In this study, we detected a positive association between PD and homozygosity for the Val380 allele, similar to studies from India4 and European population; although no association with this allele was found in two Asian PD population in which the frequency of the variant allele was low (4–5%).24, 32 Our current findings support a relationship between the presence of the Val allele and increased risk for the presence of PD as proven in meta-analysis of this SNP by Zang et al. 33 However, the presence of the Val allele is neither necessary nor sufficient for the development of PD and the mechanism(s) through which this risk allele may exert its effects or conversely, the presence of the Leu allele may protect against the development of PD, are uncertain. The Parkin p.Val380Leu polymorphism (the presence of Leu allele at codon 380 in Parkin) is located in the RING-IBR-RING domain of Parkin which suggests it could act by affecting the binding of substrates or protein ubiquitin-conjugating enzymes.22, 23 In addition, Parkin p.Val380Leu polymorphism might alter interactions with environmental factors acting as a disease modifier.34 For the Val380Leu and Ser167Asn polymorphism, presence of the most frequent alleles (found in 77 and 90% of controls, respectively; Figure 2) increased the risk of PD, suggesting that the rare alleles might be protective which is at par with earlier findings of Lucking et al.18 and Biswas et al.,4 contrary to Martinez et al.35

Gene expression quantification assays, showed a decreased expression in PARKIN gene in PD patients, further validating the findings. Previous studies had investigated the PARK2 mutations without any emphasis on quantitation. Our results showed various folds of alterations of Parkin protein expression in PD patients’ CSF (Figure 3). Even patients without mutations exhibited significantly reduced Parkin protein expression. The multifactorial pathological conditions such as PD have been reported to involve oxidative stress and aging, which may have an important role in addition to the genetic factors. It is possible that these factors modify the Parkin translational machinery in such patients independent of Park2 mutations. Although studies from Indian population detected deletions in exons 3–4 (two siblings in 138 patients; 1.449%)4 and exons 8–9 (one in 102 patients; 0.98%),3 it can be concluded to the occurrence of low frequency of deletions in the cohorts studied, similar to our findings, quite contrary to heterozygous exon rearrangements observed in 9.2% of North Indian population while absence of homozygous exonic deletions.5

Some possible limitations of our study should be acknowledged. First, selection bias in the study might have affected our results, although the genotype distribution of patients and controls in our study was compatible with the Hardy–Weinberg expectations. Second, our sample size was not big enough and our study was performed in a local Bengalee population. The study should be extrapolated to other regions and ethnic groups cautiously. However, this internally consistent pilot study has provided valuable information for future studies in this area.

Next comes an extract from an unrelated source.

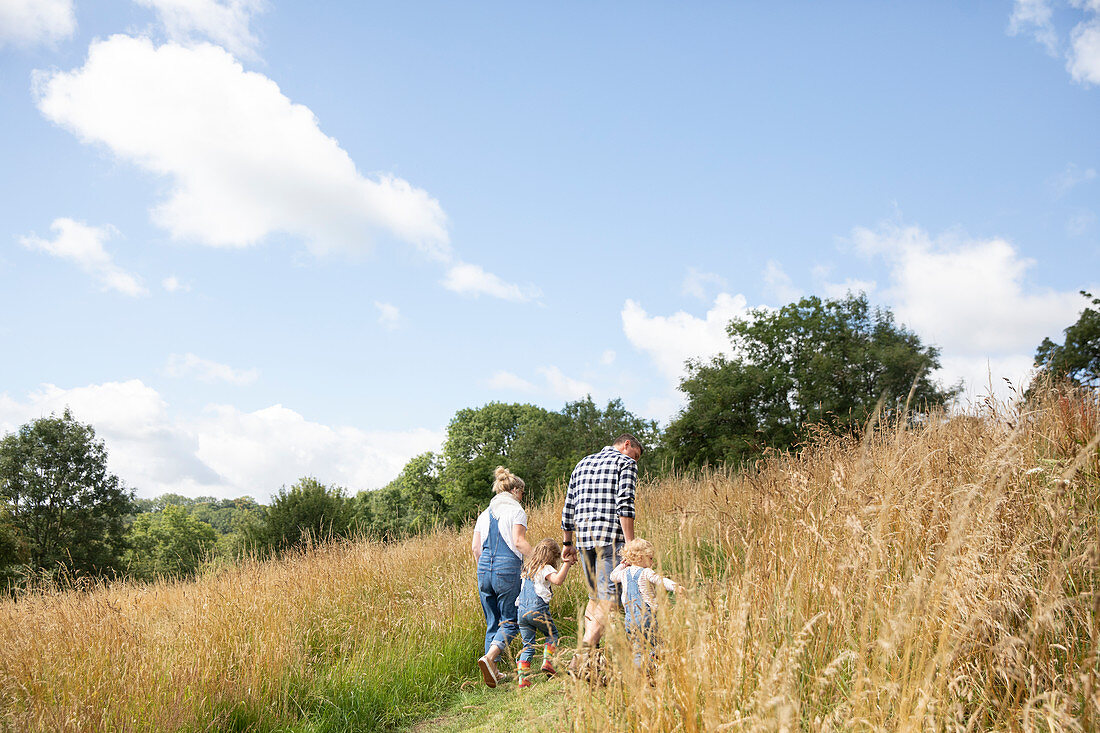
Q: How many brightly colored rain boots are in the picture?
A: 2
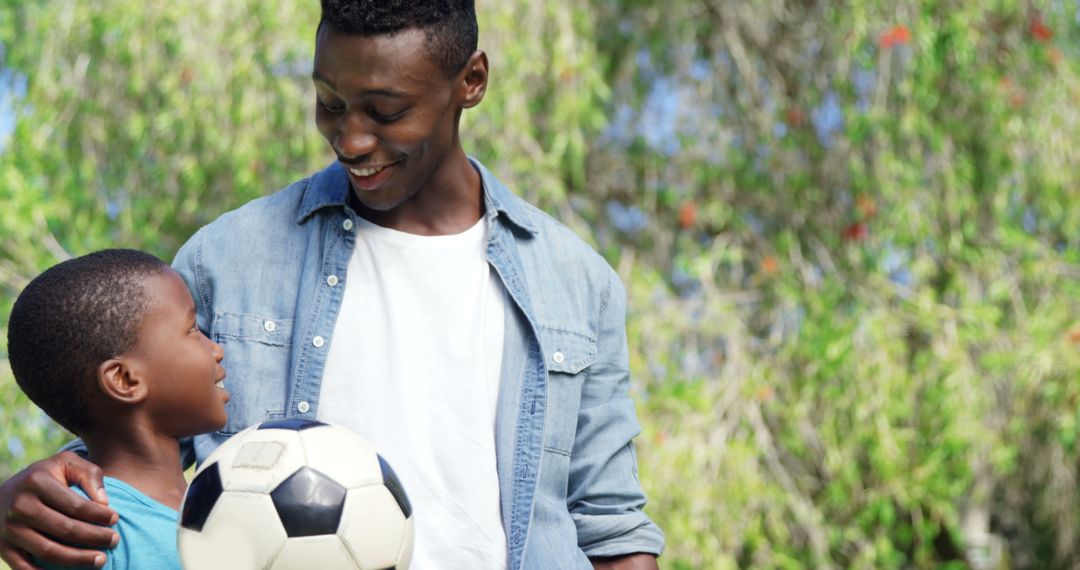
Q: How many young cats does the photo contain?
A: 0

In conclusion, our results demonstrate the occurrence of Parkin mutation in 4% (6/150) of our PD patient pool supported with decreased folds of expression of CSF PARKIN protein. Our data clearly indicate that homozygous Ser167 and Val380 are significantly associated with the disease suggesting that the Parkin polymorphisms are risk factors for PD, and their frequency is greatly influenced by ethnic origin.